No deaths were reported in the three Phase 3 controlled trials (NI-MC301, NI-MC302, NI-MC304). Source: NDA 217424 Medical Review, Ref ID 5304936.
Higher dropout rates in the berdazimer arm across trials NI-MC301 and NI-MC302 were predominantly due to withdrawn consent/assent and lost to follow-up — not adverse events per se. Only 5 subjects (1.1%) in NI-MC304 discontinued due to adverse events vs. 3 (0.7%) in vehicle. Application site reactions were manageable and did not generate a systematic discontinuation signal.
No clinically relevant laboratory abnormalities were identified. Methemoglobin levels remained within normal range (0–3.2%) throughout Phase 1 maximal use study. No treatment-related changes in plasma nitrate levels indicative of significant systemic NO exposure. No standard laboratory panel (CBC, CMP) anomalies were attributed to berdazimer treatment. Source: NDA 217424 Medical Review, Ref ID 5304936.

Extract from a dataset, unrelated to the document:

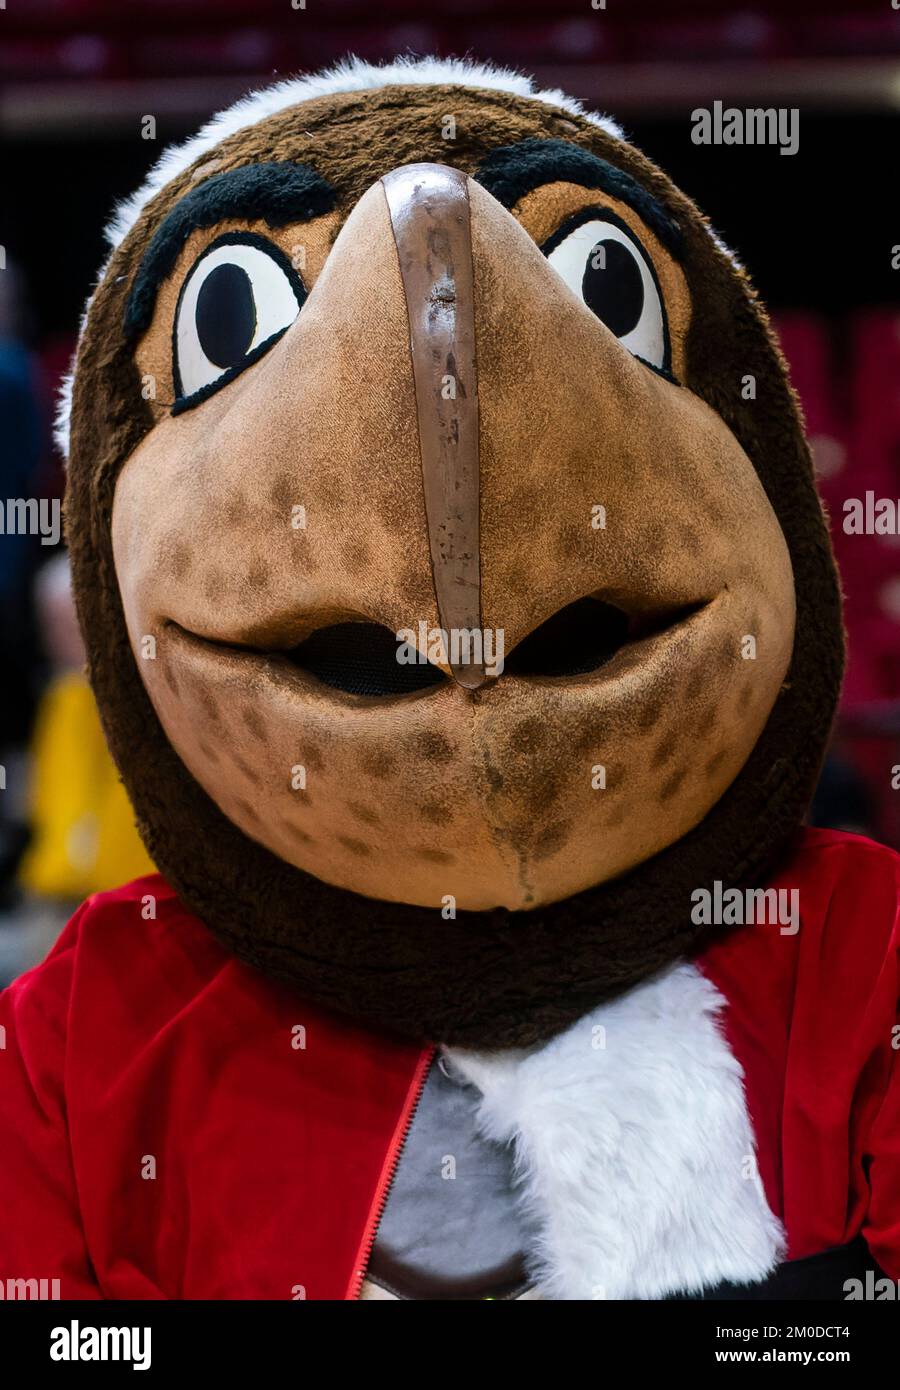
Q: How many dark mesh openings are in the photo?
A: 2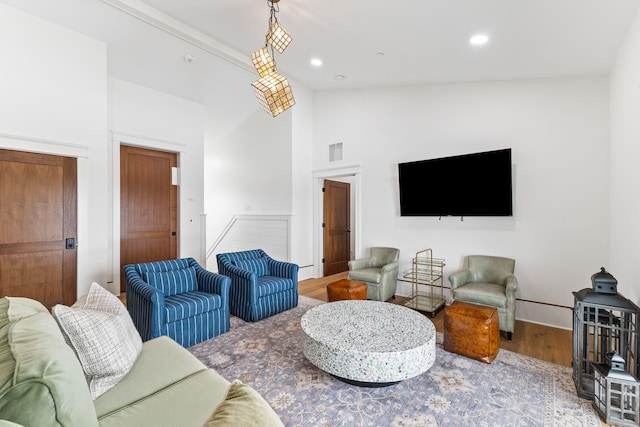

Not applicable. Berdazimer sodium is a small-molecule inorganic polymer, not a biologic agent. No immunogenicity (ADA/NAb) assessments were conducted or required.
| Population | Guidance |
|---|---|
| Pregnancy (8.1) | No human pregnancy data. Animal oral studies showed fetal malformations only at doses causing severe maternal toxicity (rats: 189 mg/kg/day fetal NOAEL 95 mg/kg/day; rabbits: 284 mg/kg/day fetal NOAEL 142 mg/kg/day). Clinical relevance unknown given subnanomolar topical systemic exposure vs. oral bioavailability. |
| Lactation (8.2) | No data on presence of berdazimer or metabolites in human or animal milk. Consider developmental benefits of breastfeeding alongside maternal need for treatment. |
| Pediatric Use (8.4) | Safety and efficacy established for patients ≥1 year. 1,575 pediatric subjects in trials (904 berdazimer); includes 29 subjects <2 years (1 subject <1 year). Not established in infants <1 year. |
| Geriatric Use (8.5) | Of ZELSUVMI-treated subjects in clinical trials, none were 65–74 years of age; 1 was ≥75 years. Insufficient data to determine whether elderly respond differently from younger adults. |
| Renal/Hepatic Impairment | Not studied. Given negligible systemic exposure, dose adjustment not expected to be required. |
Source: FDA label NDA 217424 Table 1, Ref ID 5304861 (prescribing information) and NDA 217424 Multi-disciplinary Medical Review, Ref ID 5304936. No contraindications identified. No drug-drug interaction studies conducted; not warranted given subnanomolar systemic exposure.
No distribution studies were conducted. Berdazimer sodium is applied topically and acts locally at the skin surface. Plasma protein binding in humans was not determined. Given negligible systemic absorption, systemic distribution is not clinically relevant. Source: NDA 217424 Medical Review, Ref ID 5304936.
| Parameter | Details |
|---|---|
| Primary metabolic mechanism | Proton-mediated hydrolysis of diazeniumdiolate (NONOate) moieties, releasing nitric oxide and the structural backbone marker hMAP3 (hydrolyzed N-methylaminopropyl-trimethoxysilane) |
| Metabolic enzymes (CYP) | No formal CYP metabolism studies conducted. Not applicable given negligible systemic exposure. |
| Active metabolites | Nitric oxide (pharmacologically active at target site); hMAP3 used as bioanalytical structural marker for systemic exposure assessment |
| Formal metabolism studies | Not conducted; waived by FDA given negligible systemic exposure |
No formal excretion studies conducted. Topical product applied locally; low systemic exposure precludes meaningful assessment of systemic elimination. No accumulation detected (plasma hMAP3 exposure not appreciably accumulating after 5 daily topical administrations — confirmed in animal models). Source: NDA 217424 Medical Review, Ref ID 5304936.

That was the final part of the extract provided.